# Company Status and Clawbacks



## TAO22 (Dec 30, 2010)

Hi All

two quick questions which I hope you can help with please.

Firstly, what clawbacks can you offset against tax if you are registered as a sole trader business status? For example, house rent, office space, electricity etc..all my accountant says is...give me the receipts and I will sort it out at year end....! Clearly I would like to know what I am dealing with before I start.

secondly, I have been informed that you have to stay with a sole trader status for 3 years!!? But wonder what happens if the business grows and you need to change the status to a company or employ people?

Any info would be greatly received.

many Thanks


----------



## canoeman (Mar 3, 2011)

Sounds as if your initial advise has not been that good or *maybe explanatory*, when you registered as a sole trader did your accountant or Financas tell you of the options of registering for the Simplified Regime or Standard Accounting, *which* you are registered under depends *on what and how you claim* and *whether you must employ* an accountant to file possibly monthly returns.

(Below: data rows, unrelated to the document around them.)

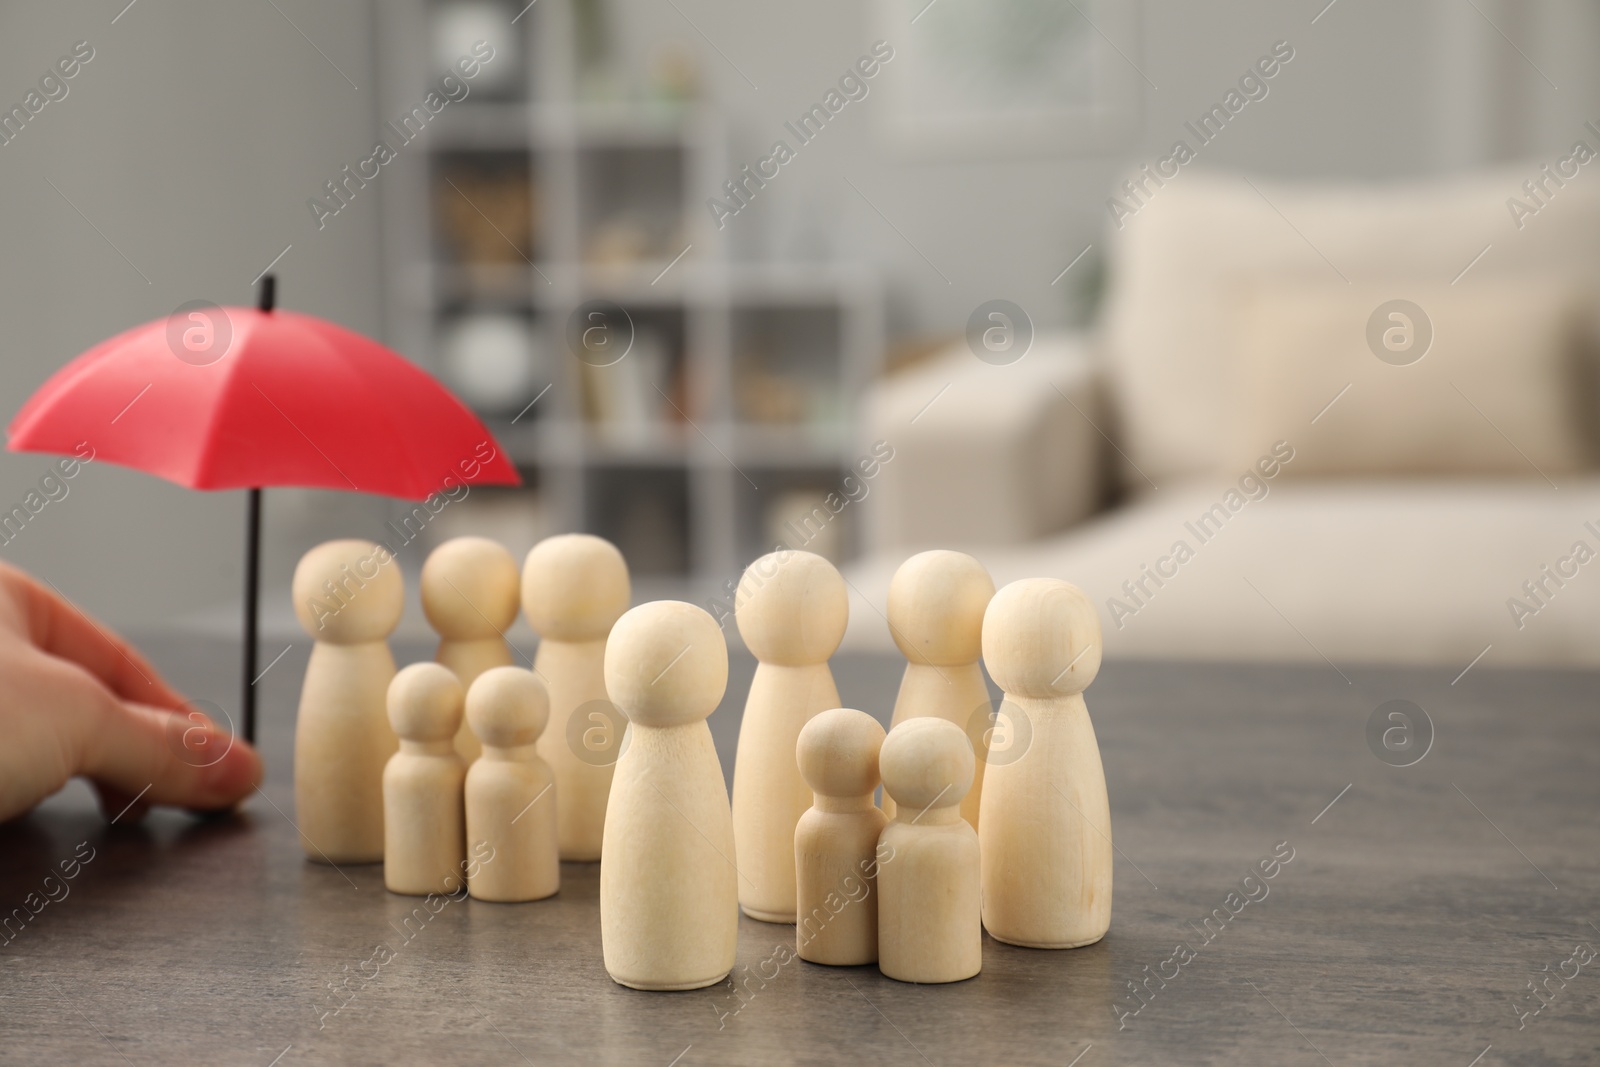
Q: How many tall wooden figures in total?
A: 7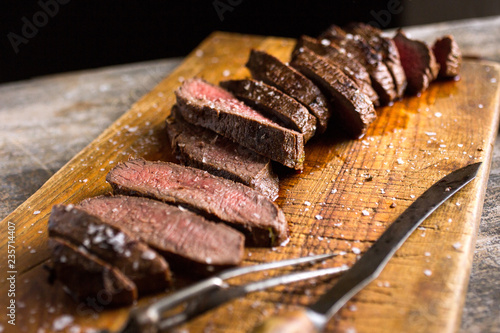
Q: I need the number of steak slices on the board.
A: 14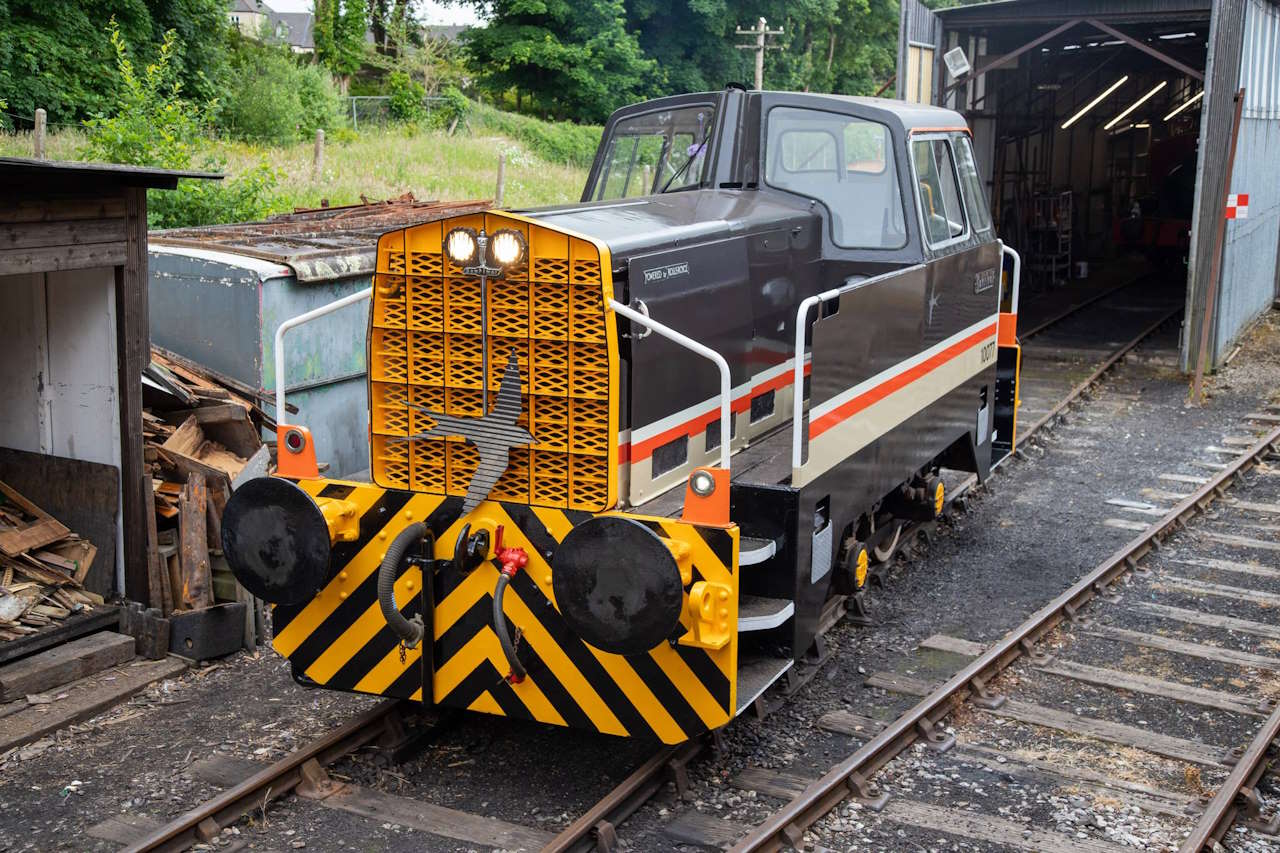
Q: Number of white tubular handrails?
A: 4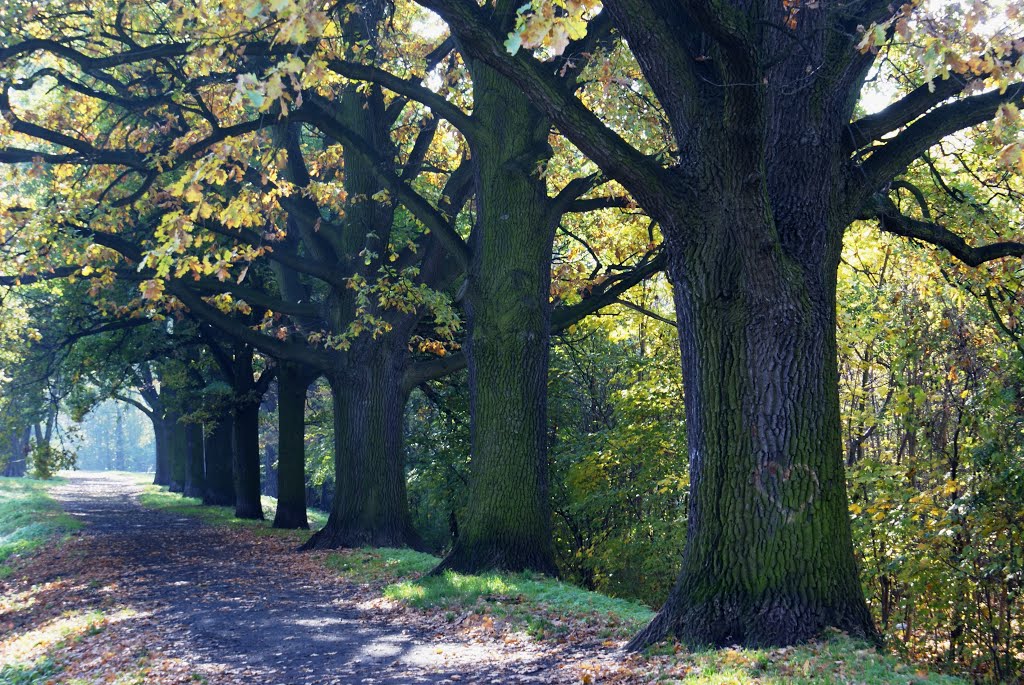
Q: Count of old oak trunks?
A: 9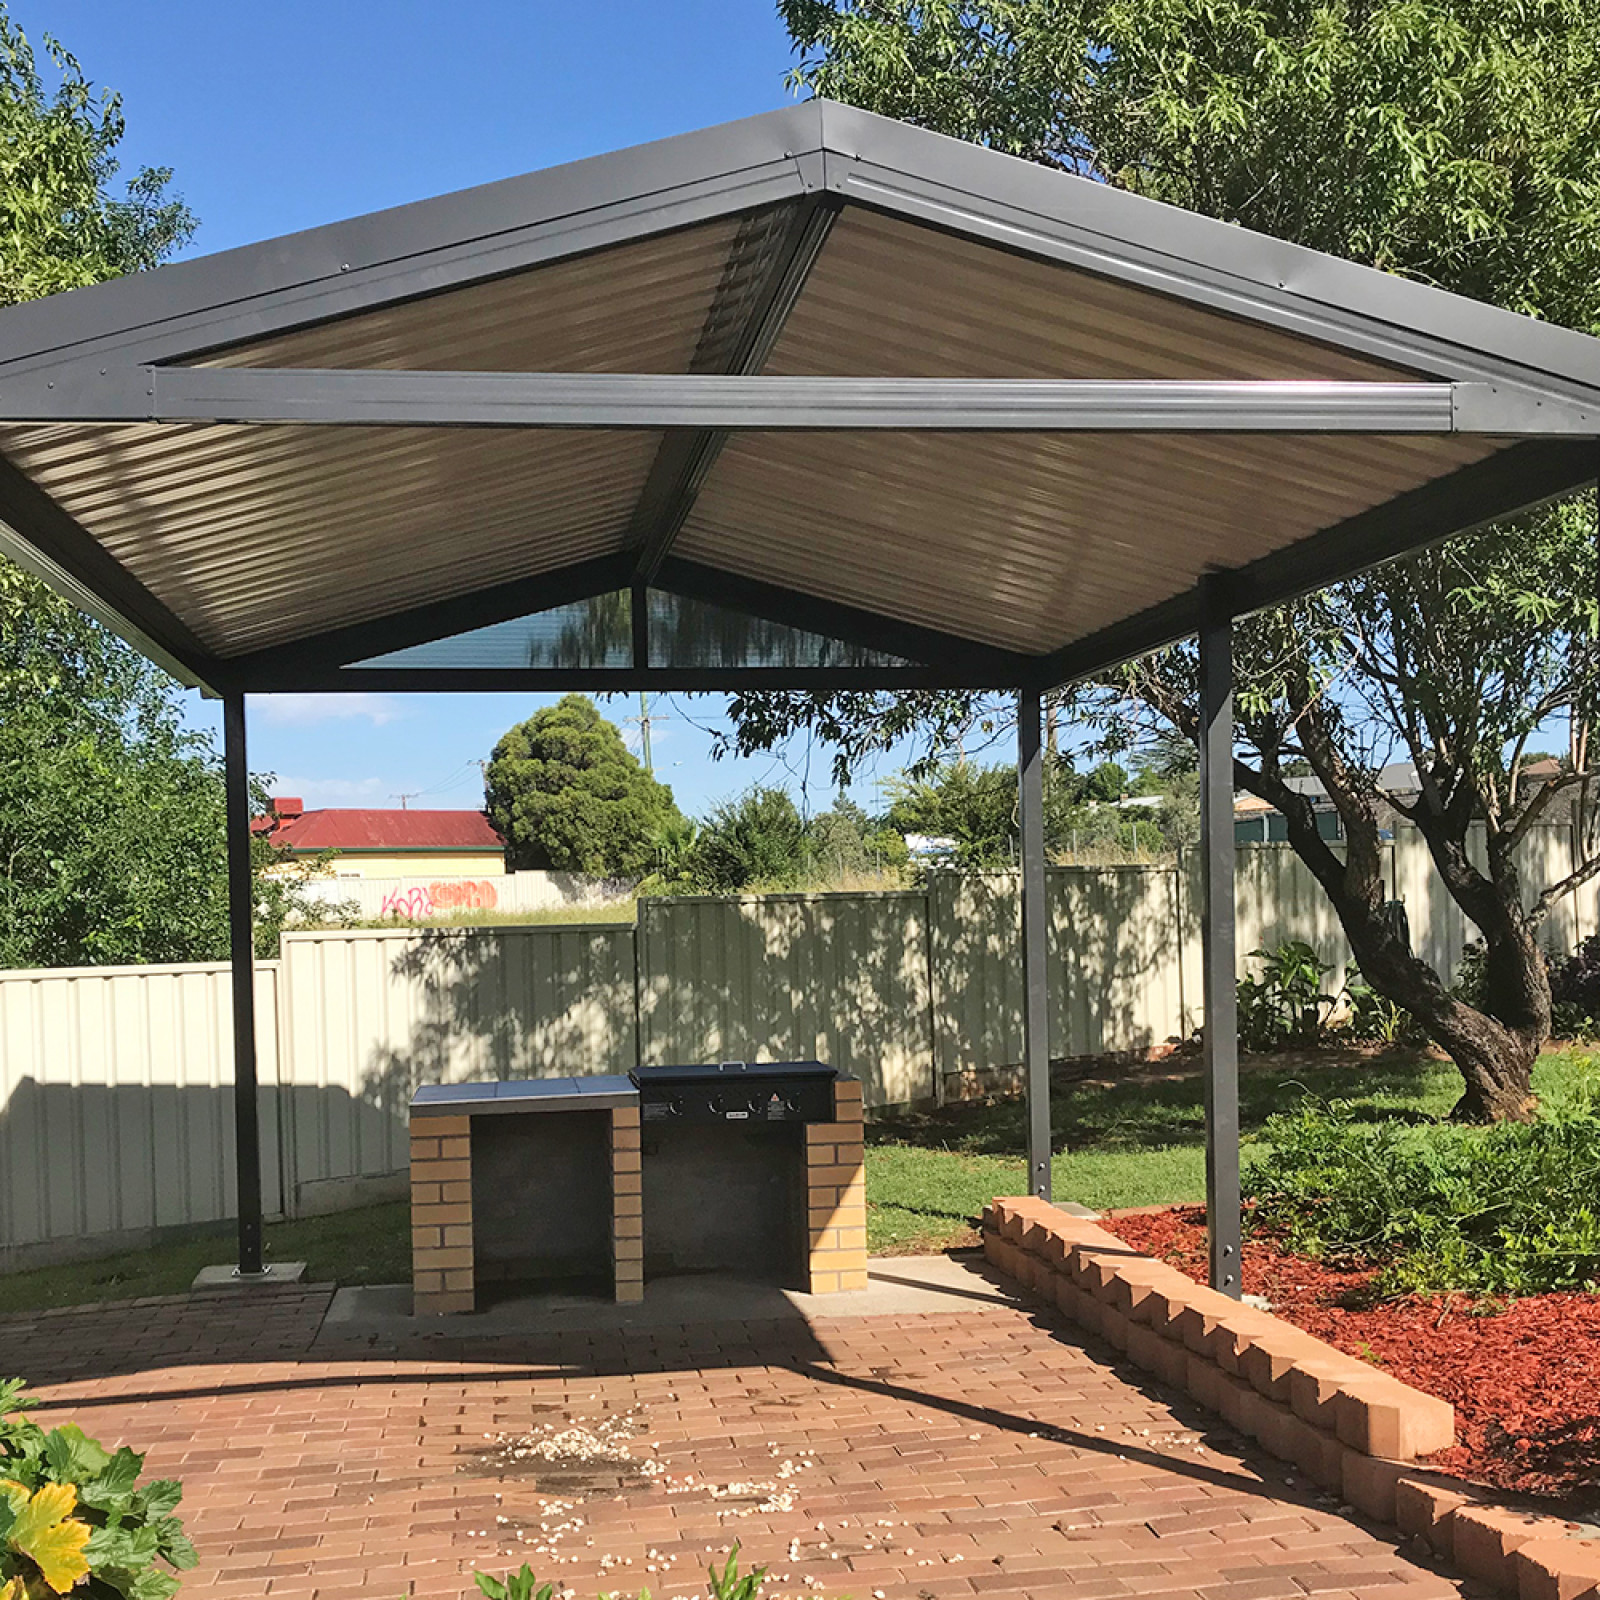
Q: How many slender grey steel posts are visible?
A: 3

Answer that and then I'm sure you'll get some responses

You can change "regimes" as business warrants or if you exceed Simplified Regimes max turnover currently 150,000€ but increases 2014 

"secondly, I have been informed that you have to stay with a sole trader status for 3 years!!?"
Don't think this is correct, the 3 years is an initial period to help a business establish, so in year 3 you start making stage payments on estimated tax with any corrections year end.
If you change the business to the degree of a company or employing people you then you'd need to decide on best way to register business and operate but the least onerous and costly for you would be employing people as "self employed" whether your a sole trader, company etc

Are you aware that IVA thresholds are low in Portugal? turnover +10,000€ you must register


----------



## TAO22 (Dec 30, 2010)

Good Morning Canoeman,

Thankyou for your advice again which I greatly appreciate 

What you have said makes more sense now...yes I am aware of the simplified regime and as this is a fledgling business and just myself involved at present, this was the easiest and also safest option to opt for (at least for the initial year until turnover and profit were apparent). 

I was also advised about the 10,000 IVA threshold and so felt that in the initial year the simplified regime and keeping it fairly small would be appropriate (unless of course business was far beyond my wildest dreams and business plan 

I understood that I wasn't required to employ an accountant if it was simplified regime and just me working alone??...

That said, I do use an accountant to complete my accounts and year end tax return...all be it a very minimal job.

What you have said regarding the 3 years makes a lot of sense, thank you for clarifying that! 

So, as a sole trader under simplified regime......Is there anything I can claim back/offset that you are aware of please? I suspect that this will only come into play if I register under the standard accounting regime?

Also, my business involves selling at both markets and on the internet. I understand that it is a mandatory requirement to give all my customers a sales receipt.....however, at the markets no-one seems to do this??! Don't get me wrong, I personally think it's ridiculous to have to give a receipt on a market stall.....but is this correct....or are there any exceptions for ambulent vending I wonder?

Thanks again and sorry I have so many questions....but your advice is invaluable and makes more sense to me than anything I have been advised


----------



## canoeman (Mar 3, 2011)

No under Simplified Regime your "profit" is a straight percentage of your turnover, your only "claim" as such are the other personal allowances you have or are entitled to like health costs, certain insurances etc. 

Major benefit of SR against Standard Accounting is that *you don't* have to employ an account with SA *you must* but the question is does the cost of an accountant on a monthly basis (returns are monthly) cover the "possible" tax relief, 
Not certain about Capital Investment or how that works here so possibly an area to look at

There's been a tremendous crack down on receipts, so yes you do, don't believe Financas have a concept for "ambulent vending" but markets ? think it really depends on what your selling but you should certainly have the "approved" methods of issuing receipts in place, equally internet as Financas can inspect your bank accounts


----------